Part B Insider (Multispecialty) Coding Alert

COMPLIANCE:

Physicians Can Provide DMEPOS-But Only With Personal Touch

Watch out for satellite offices that don't practice medicine

Are you passing up the chance to add to your bottom line? If you're sending out referrals for services such as X-rays, scans or medical equipment, the answer could be yes.

Thanks to last year's changes in the Stark II physician self-referral rule, it's easier than ever to provide so-called "ancillary services," which include tests as well as durable medical equipment, prosthetics, orthotics and supplies (DMEPOS). The Centers for Medicare & Medicaid Services clarified a couple of safety zones, according to attorneys:

  •  Physicians can provide DMEPOS personally. Until last year's "Phase 2" Stark regulations, physicians couldn't provide items of DMEPOS in the office - except for wheelchairs, canes and crutches, which a patient might need to get home.
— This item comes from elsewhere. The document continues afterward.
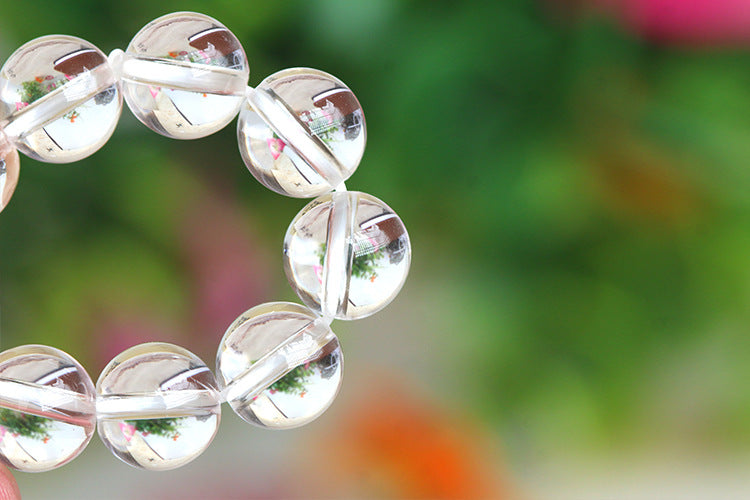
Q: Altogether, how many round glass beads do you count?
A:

But in the preamble to last year's regulation, CMS said that if a physician provided other DMEPOS items personally, it didn't count as
    a referral.

    In other words, if the physician directly provides the DMEPOS items to a patient, then he or she can argue that "I'm not referring it, I'm doing it," says Wayne Miller with the Compliance Law Group in Los Angeles.

    "As long as the physician is involved in every aspect of the provision of the service," it's not a referral, explains Neal A. Cooper with Hall Render Killian Heath & Lyman in Indianapolis, IN. This means your staff can't provide the education or fitting of the device.
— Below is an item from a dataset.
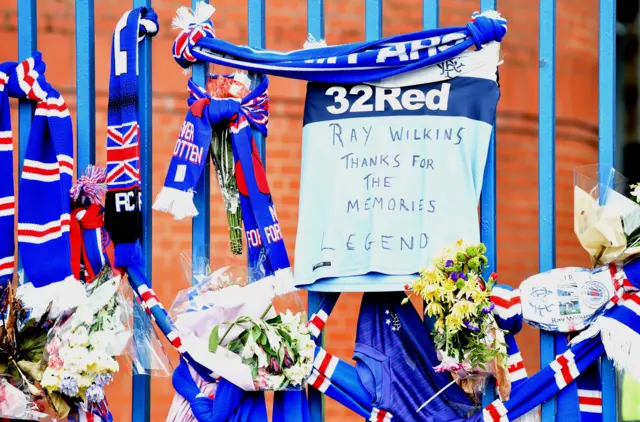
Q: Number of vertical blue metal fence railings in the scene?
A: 11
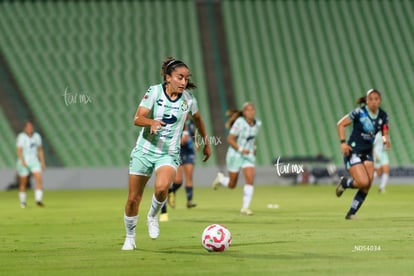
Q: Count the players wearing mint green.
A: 4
    It used to be that if a physician provided an item of DMEPOS himself, the law regarded it as referring to himself, but CMS removed that concern, adds Cooper. "Physicians are prescribing specific items of DME and only furnishing them in situations where they have the equipment in their hand and hand it to the patient," Cooper explains. But it's difficult for a physician to hand a hospital bed to a patient, he notes.

    Patients can benefit from receiving some items of DMEPOS directly from the physician because they can receive better education and have a greater likelihood of using the devices, Cooper points out.

    "I've seen this a lot with sleep practices," which provide continuous positive airway pressure (CPAP) devices to patients, notes Miller.

  •  You can use a part-time office for ancillary services. In other words, you can provide X-rays or other services out of a separate office as long as physicians perform services other than the ancillary services there. CMS provided some rules and guidance about how much physician activity must take place in an office that provides most of your ancillary services, notes Miller. "While the intent was good, it's still a little hard to make practical."

    "The main idea of the exception is that you run the practice and the secondary service out of the same place," so a certain amount of non-ancillary physician services need to happen in the satellite office, Miller explains. "If the doctor is simply there to read X-rays, that may not be enough to meet the standards. You have to see patients."

    One concern: the satellite office must be part of a medical group that you've created. If the doctors working in a satellite office are independent contractors instead of employees of your practice, then the office may not appear to be part of your group, warns Miller.